TASK DESCRIPTION –
Each line that contains the word "metal" is to be copied from the records below.

Collected data:
..........
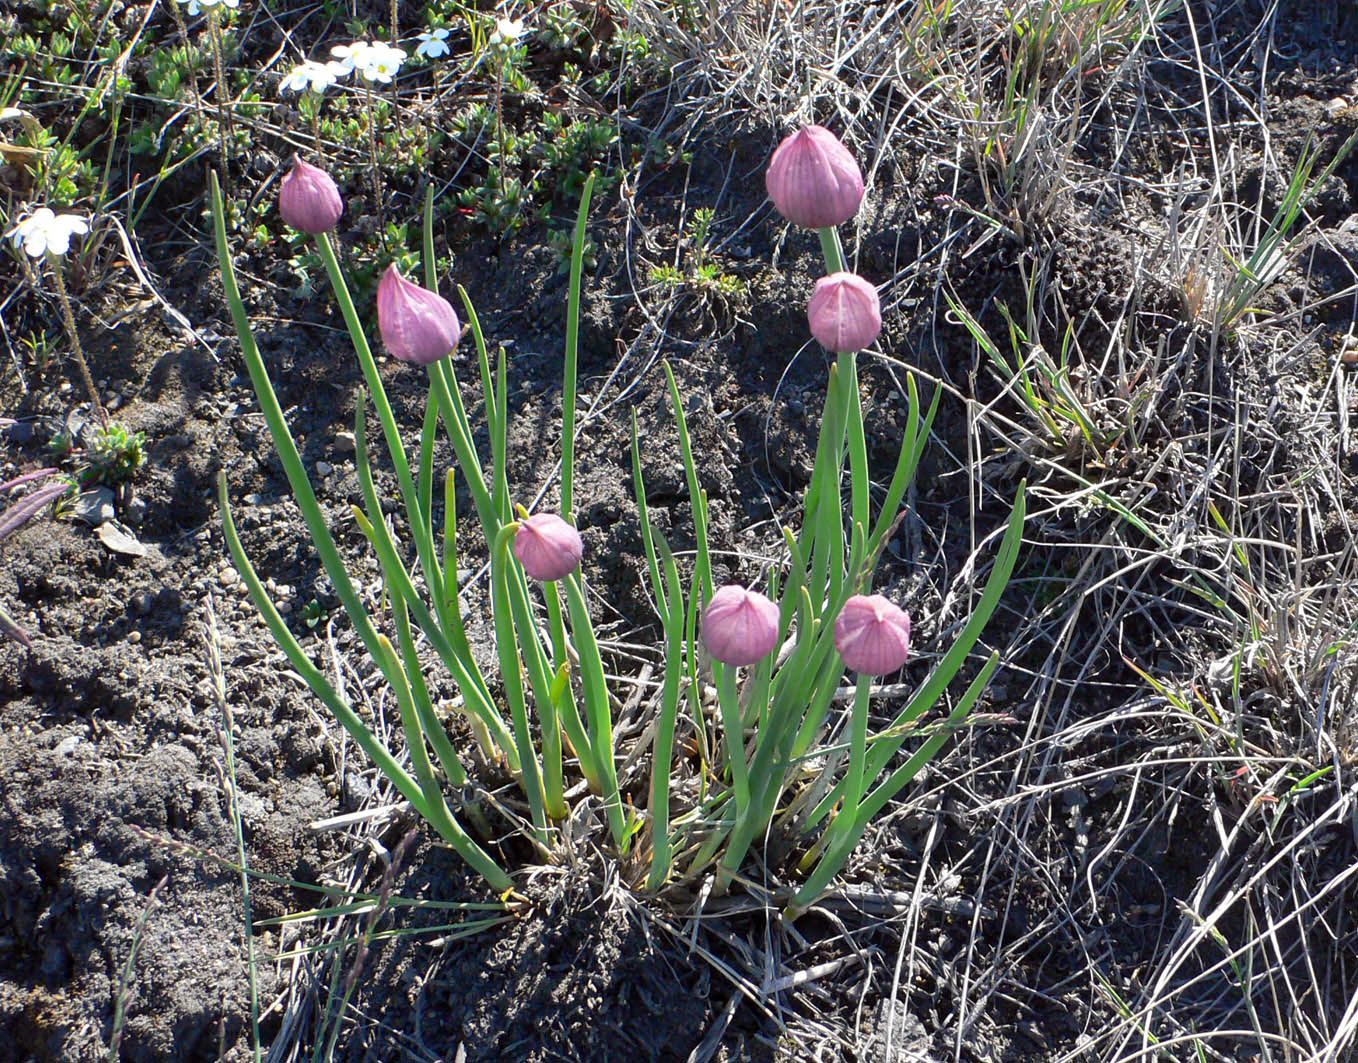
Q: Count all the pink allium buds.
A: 7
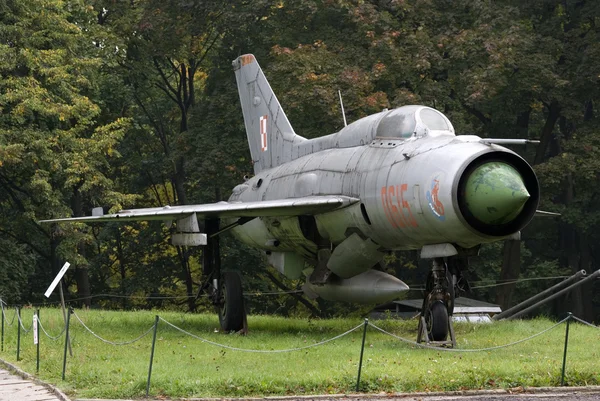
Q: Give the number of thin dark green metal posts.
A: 7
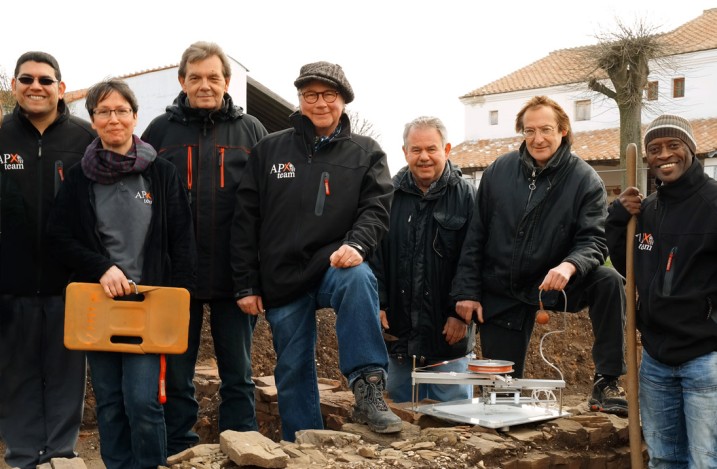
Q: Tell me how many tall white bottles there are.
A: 0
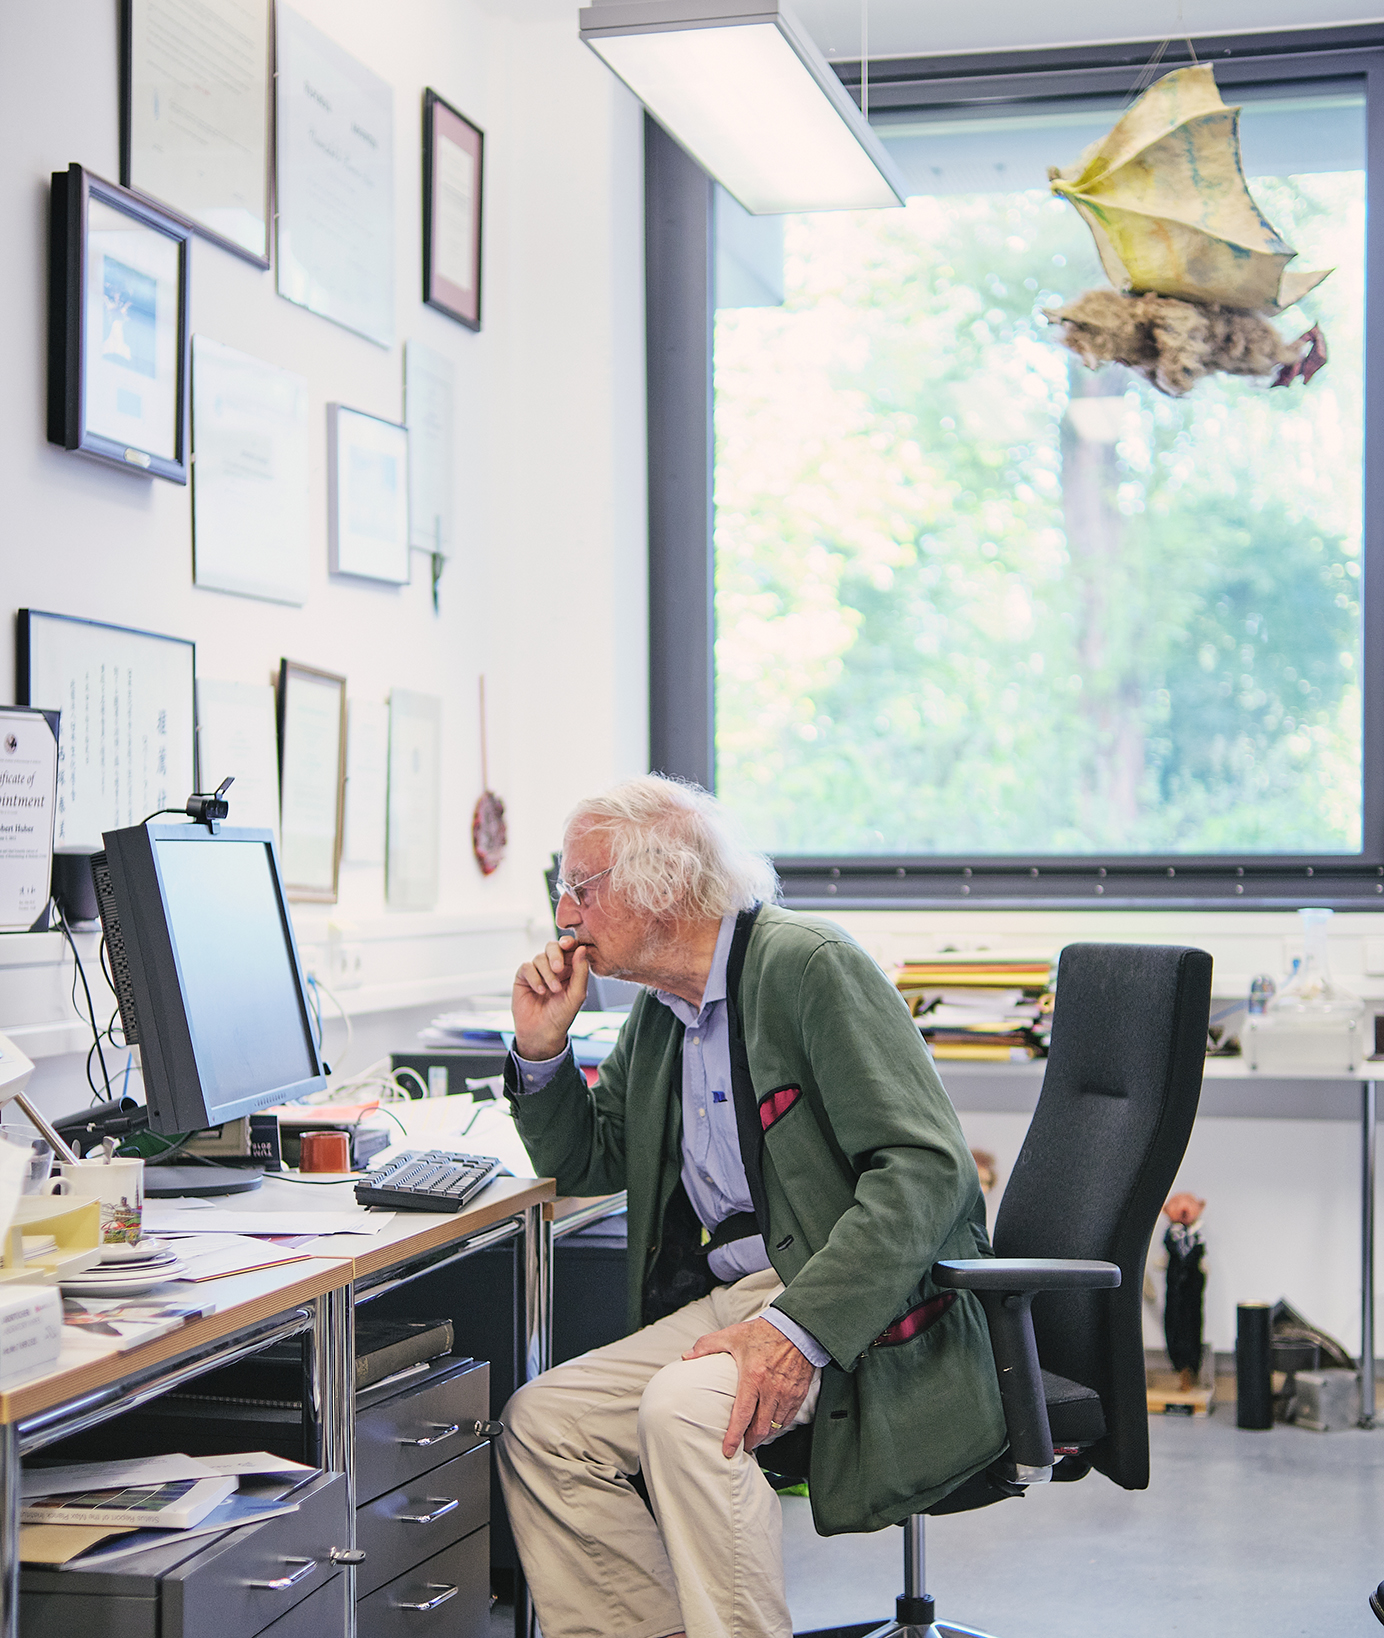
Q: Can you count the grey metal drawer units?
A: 2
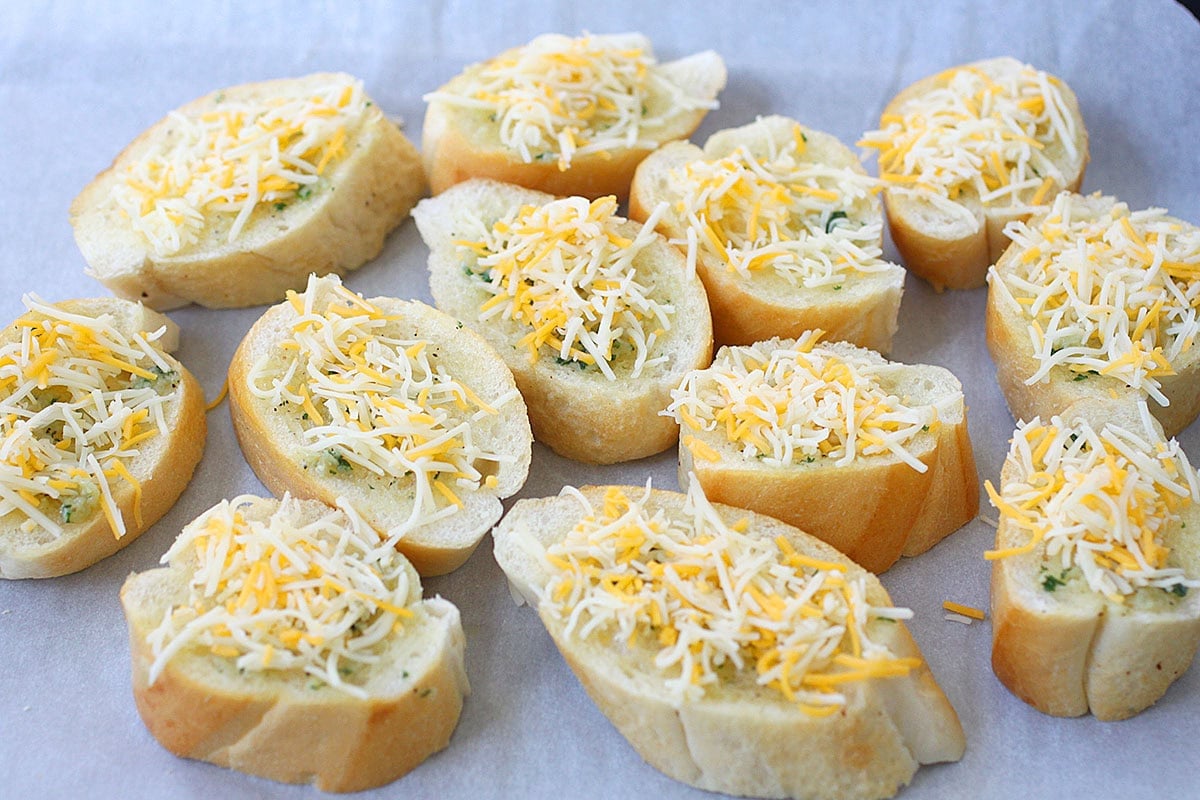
..........
ANSWER AREA –
Q: Give the number of thin dark green metal posts.
Q: Can you count the grey metal drawer units?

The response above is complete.